Allerdings könnten Likes süchtig machen. Damit werde nämlich im Gehirn das Belohnungszentrum aktiviert: "Das sogenannte Glückshormon Dopamin wird ausgeschüttet. Das ist erstmal ein gutes Gefühl. Aber das Problem ist, dass sich das immer und immer und immer wieder spüren möchte, und die Dosis steigern möchte", so Holsboer. Und deswegen taucht man auch so schnell ab: "Wir alle hängen inzwischen an der digitalen Nabelschnur und vergessen, dass wir ohne Handy total vollkommen sind", wirbt die Mutter um Screen-freie Zeit und auch um einen bewussten Umgang.

Kleine Schritte statt komplettem Handy-Verzicht

Die Angst, etwas zu verpassen ("Fear of Missing Out", FOMO), hält viele am Handy, so Holsboer. Deswegen plädiert sie für kleine Schritte. Eine Möglichkeit: Offline in den Tag starten und erstmal eine Stunde ohne sein. Oder digitales Intervallfasten: 15 Minuten Mails lesen und beantworten und dann vier Stunden offline gehen, um dann wieder gezielt für 15 Minuten online zu sein. Und immer mal wieder einen Tag ohne Handy zu versuchen.

Digital Zen: Ein paar Tage ohne

Leben ganz ohne Medien, das will Christiane Spatzl gar nicht vermitteln – aber dazu ermutigen, es zu versuchen. Dabei müsse man es aber sorgfältig planen. Beispielsweise auf allen digitalen Medien einen Abwesenheits-Post erstellen, um den anderen auch zu zeigen: Ich bin jetzt offline.

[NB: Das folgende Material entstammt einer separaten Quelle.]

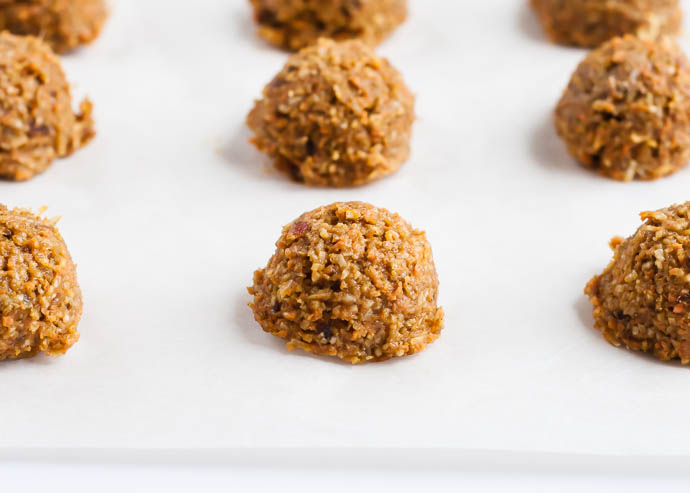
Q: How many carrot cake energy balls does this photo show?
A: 9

Zudem müsse man sich auch ein Programm machen und einen Plan: Was tun, wenn der Drang kommt, nur mal schnell die Nachrichten zu checken. Da hilft beispielsweise ein Ausflug in eine Gegend, wo es kein Netz gibt. In Retreats führt die Kommunikationswirtin ihre Klienten langsam an das Thema heran – wie auch sie selbst ihr Leben immer wieder ohne Handy versucht.

Entspannter im Sein

Christiane Spatzl hat alle Benachrichtigungen ausgeschaltet, hat aber dennoch ein Smartphone. Digital Detox könne kurzfristig mal funktionieren, sagt sie, als Einstieg, um Motivation zu bekommen. Aber langfristig kann man nicht komplett auf digitale Medien verzichten. Viel wichtiger sei es, den bewussten Umgang zu trainieren und darauf vertrauen, dass man nicht viel verpassen werde. Denn wenn man Nachrichten nicht immer sofort beantworte, kämen auch weniger zurück – und es lohnt sich, wie sie sagt: "Ich höre von Freunden, dass ich ausgeglichener und aufgeräumter bin."